Please write out all the data that follows exactly, without the pictures.
------ Provided information
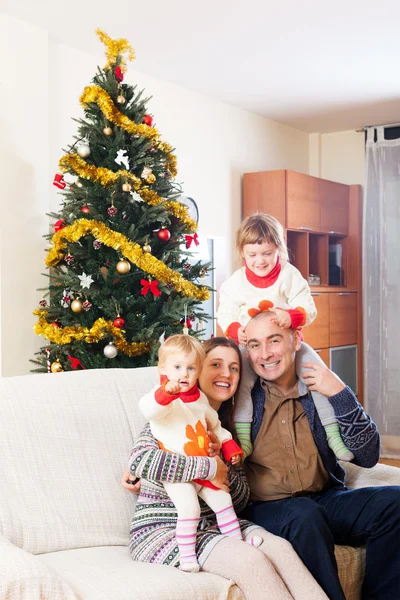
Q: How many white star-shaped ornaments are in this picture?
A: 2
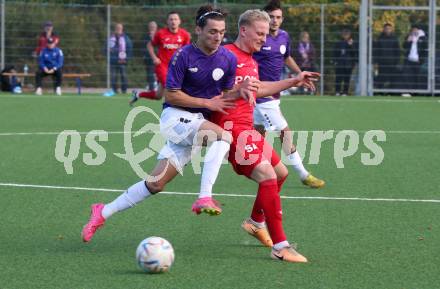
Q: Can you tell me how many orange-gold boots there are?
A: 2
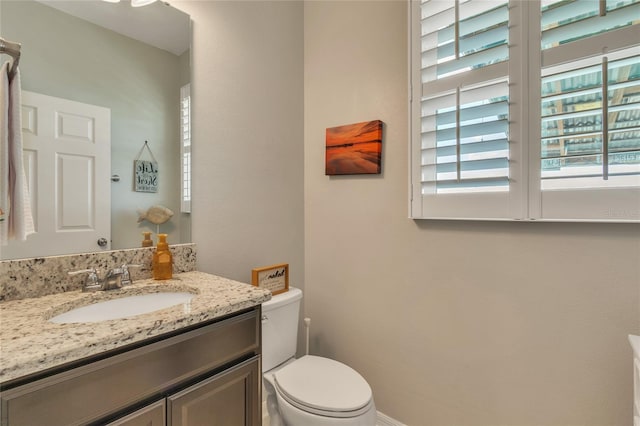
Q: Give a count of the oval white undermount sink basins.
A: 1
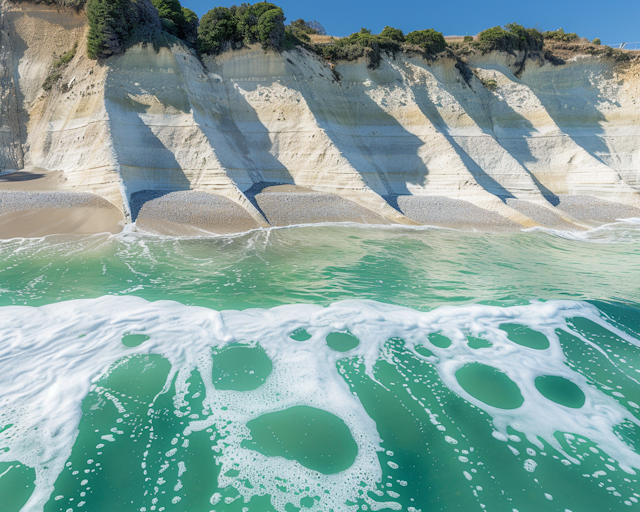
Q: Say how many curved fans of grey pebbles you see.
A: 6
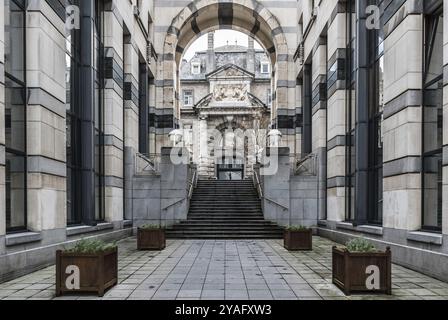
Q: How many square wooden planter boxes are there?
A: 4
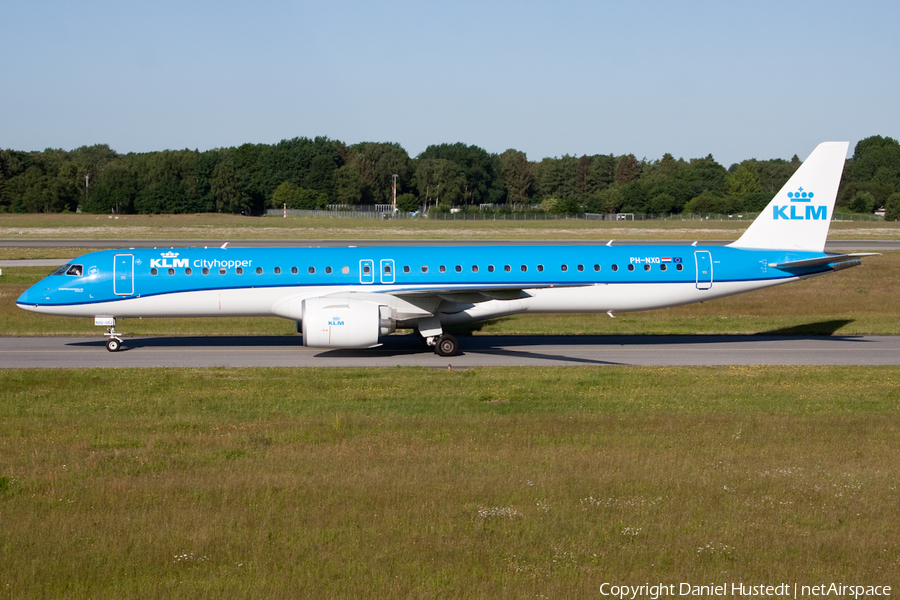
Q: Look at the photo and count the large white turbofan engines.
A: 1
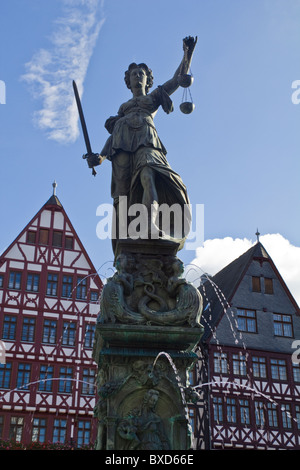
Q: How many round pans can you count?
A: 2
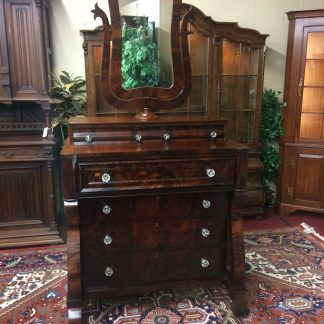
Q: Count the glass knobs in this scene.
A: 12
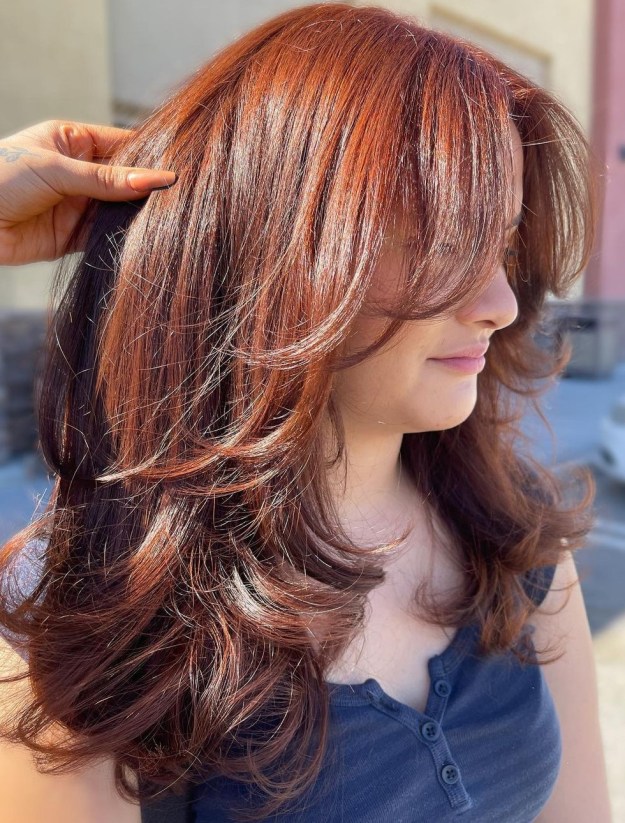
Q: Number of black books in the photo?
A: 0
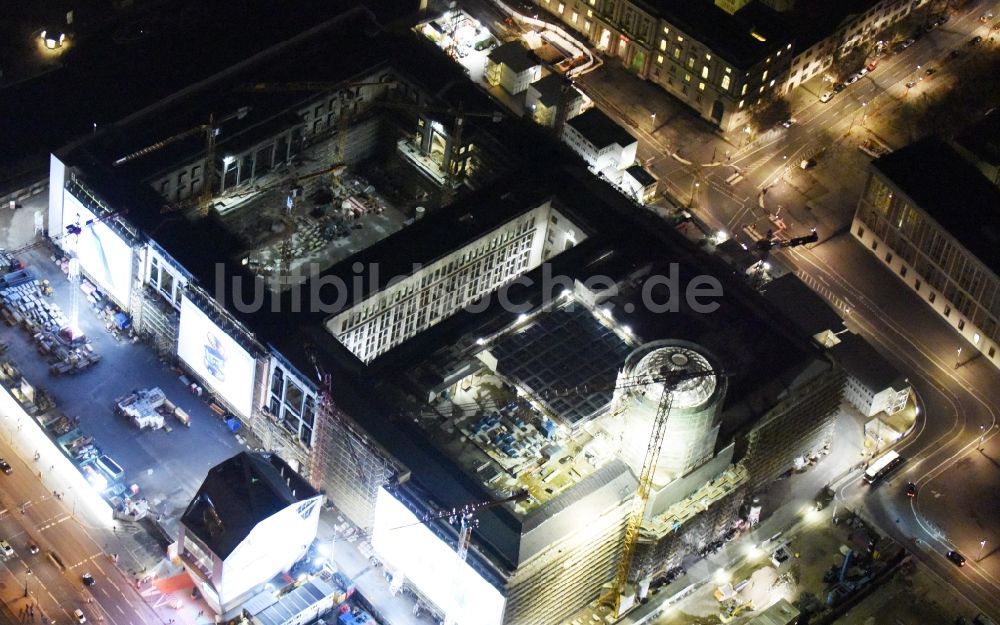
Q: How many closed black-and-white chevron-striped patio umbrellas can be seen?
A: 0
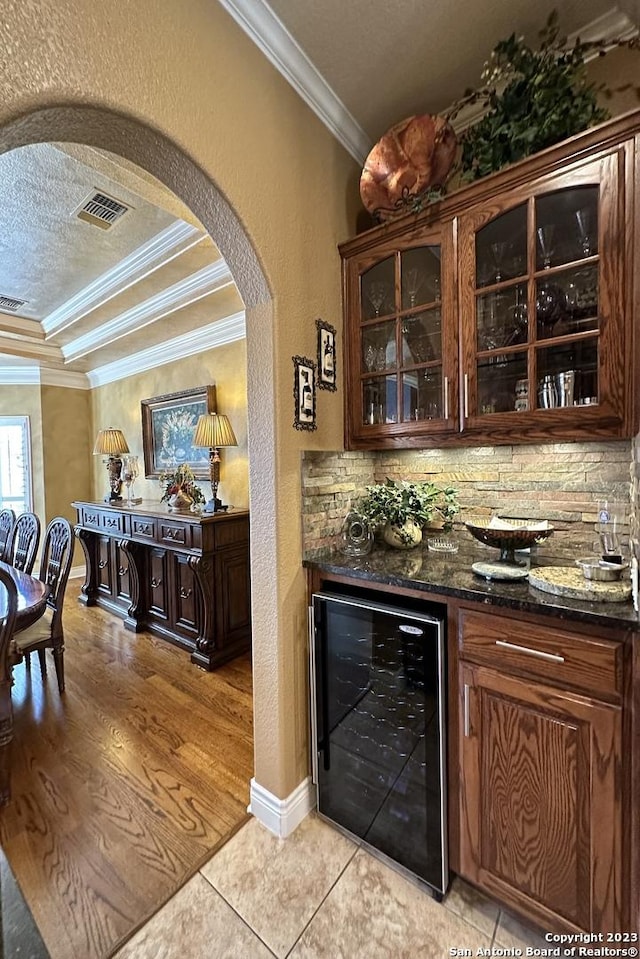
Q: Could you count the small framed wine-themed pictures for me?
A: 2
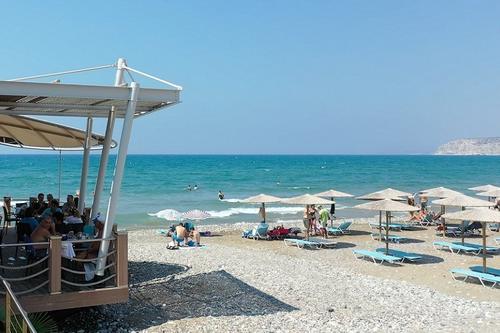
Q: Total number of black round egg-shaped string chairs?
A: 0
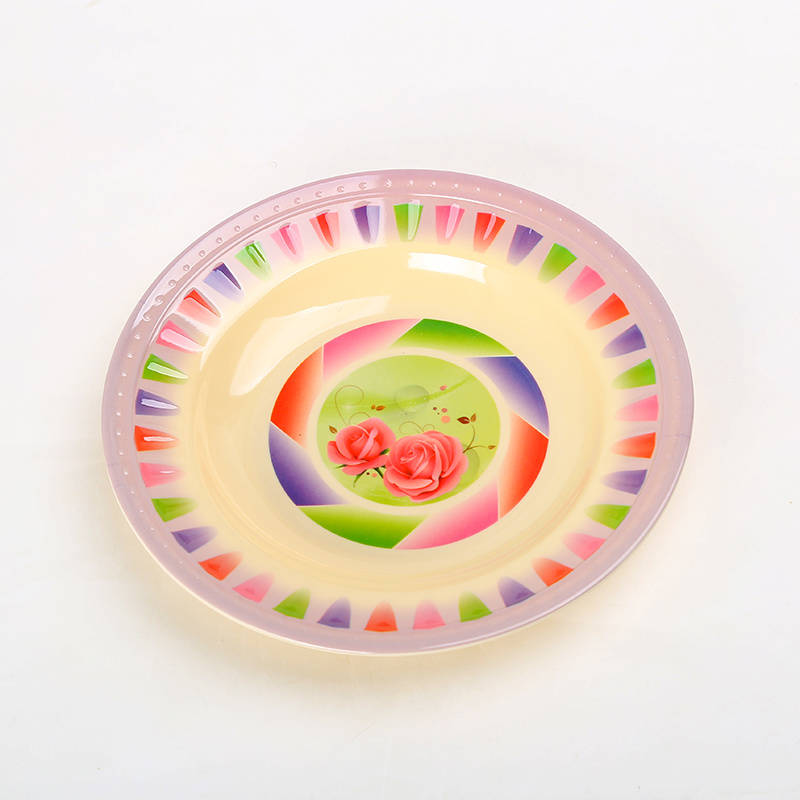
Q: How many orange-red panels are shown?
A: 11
------------
**Answer area**
Q: How many white star-shaped ornaments are in this picture?
A: 2
Q: Can you tell me how many orange-gold boots there are?
A: 2
Q: Give a count of the oval white undermount sink basins.
A: 1
Q: Say how many curved fans of grey pebbles you see.
A: 6
Q: How many square wooden planter boxes are there?
A: 4
Q: Look at the photo and count the large white turbofan engines.
A: 1
Q: How many round pans can you count?
A: 2
Q: Count the glass knobs in this scene.
A: 12
Q: Number of black books in the photo?
A: 0
Q: How many closed black-and-white chevron-striped patio umbrellas can be seen?
A: 0
Q: Could you count the small framed wine-themed pictures for me?
A: 2
Q: Total number of black round egg-shaped string chairs?
A: 0
Q: How many orange-red panels are shown?
A: 11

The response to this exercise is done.